The following list describes some simple rules for performance testing an application. If correctly documented, then this list provides important information for the production application and the capacity planning process after the application has gone live.
Use the Automatic Database Diagnostic Monitor (ADDM) and SQL Tuning Advisor for design validation
Test with realistic data volumes and distributions
All testing must be done with fully populated tables. The test database should contain data representative of the production system in terms of data volume and cardinality between tables. All the production indexes should be built and the schema statistics should be populated correctly.
Use the correct optimizer mode
Perform all testing with the optimizer mode that you plan to use in production.
Test a single user performance
Test a single user on an idle or lightly-used database for acceptable performance. If a single user cannot achieve acceptable performance under ideal conditions, then multiple users cannot achieve acceptable performance under real conditions.
Obtain and document plans for all SQL statements
Obtain an execution plan for each SQL statement. Use this process to verify that the optimizer is obtaining an optimal execution plan, and that the relative cost of the SQL statement is understood in terms of CPU time and physical I/Os. This process assists in identifying the heavy use transactions that require the most tuning and performance work in the future.
Attempt multiuser testing
This process is difficult to perform accurately, because user workload and profiles might not be fully quantified. However, transactions performing DML statements should be tested to ensure that there are no locking conflicts or serialization problems.

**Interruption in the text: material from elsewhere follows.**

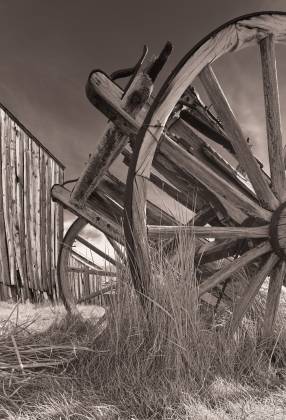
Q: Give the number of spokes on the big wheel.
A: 7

Test with the correct hardware configuration
Test with a configuration as close to the production system as possible. Using a realistic system is particularly important for network latencies, I/O subsystem bandwidth, and processor type and speed. Failing to use this approach may result in an incorrect analysis of potential performance problems.

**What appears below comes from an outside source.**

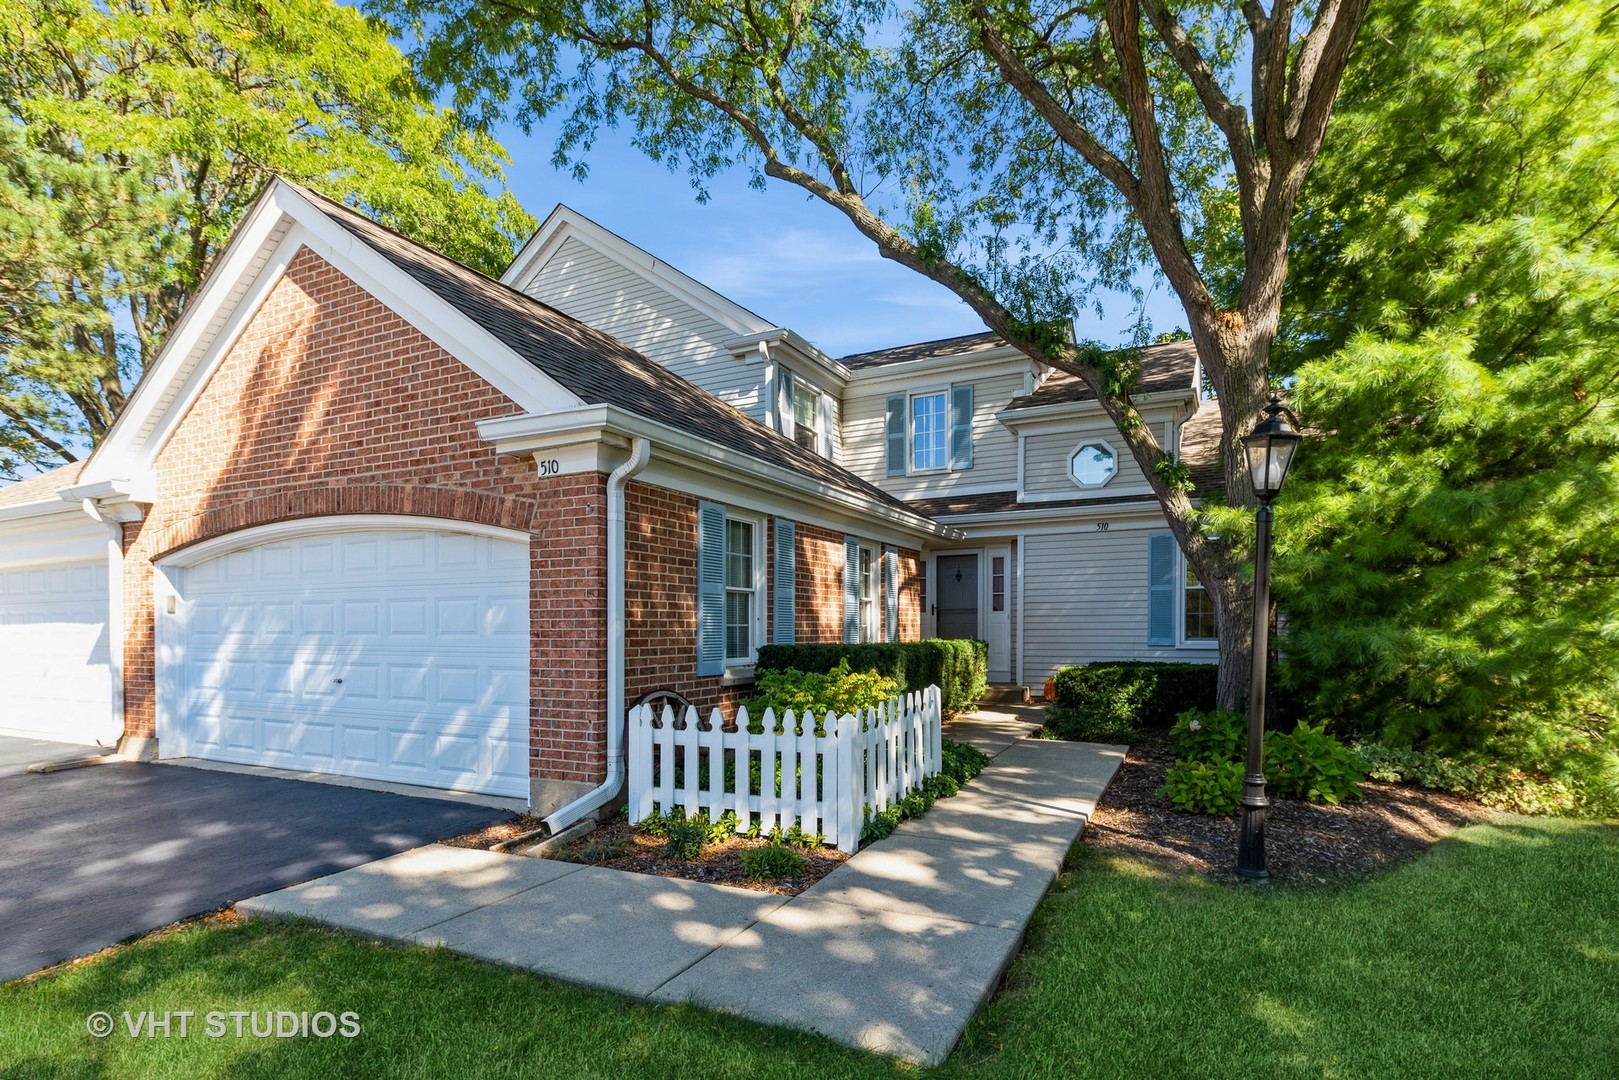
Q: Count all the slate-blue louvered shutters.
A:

Measure steady state performance
When benchmarking, it is important to measure the performance under steady state conditions. Each benchmark run should have a ramp-up phase, where users are connected to the application and gradually start performing work on the application. This process allows for frequently cached data to be initialized into the cache and single execution operations—such as parsing—to be completed before the steady state condition. Likewise, after a benchmark run, a ramp-down period is useful so that the system frees resources, and users cease work and disconnect.
When new applications are rolled out, two strategies are commonly adopted:
Both approaches have merits and disadvantages. The Big Bang approach relies on reliable testing of the application at the required scale, but has the advantage of minimal data conversion and synchronization with the old system, because it is simply switched off. The Trickle approach allows debugging of scalability issues as the workload increases, but might mean that data must be migrated to and from legacy systems as the transition takes place.
It is difficult to recommend one approach over the other, because each technique has associated risks that could lead to system outages as the transition takes place. Certainly, the Trickle approach allows profiling of real users as they are introduced to the new application, and allows the system to be reconfigured while only affecting the migrated users. This approach affects the work of the early adopters, but limits the load on support services. Thus, unscheduled outages only affect a small percentage of the user population.
The decision on how to roll out a new application is specific to each business. Any adopted approach has its own unique pressures and stresses. The more testing and knowledge that you derive from the testing process, the more you realize what is best for the rollout.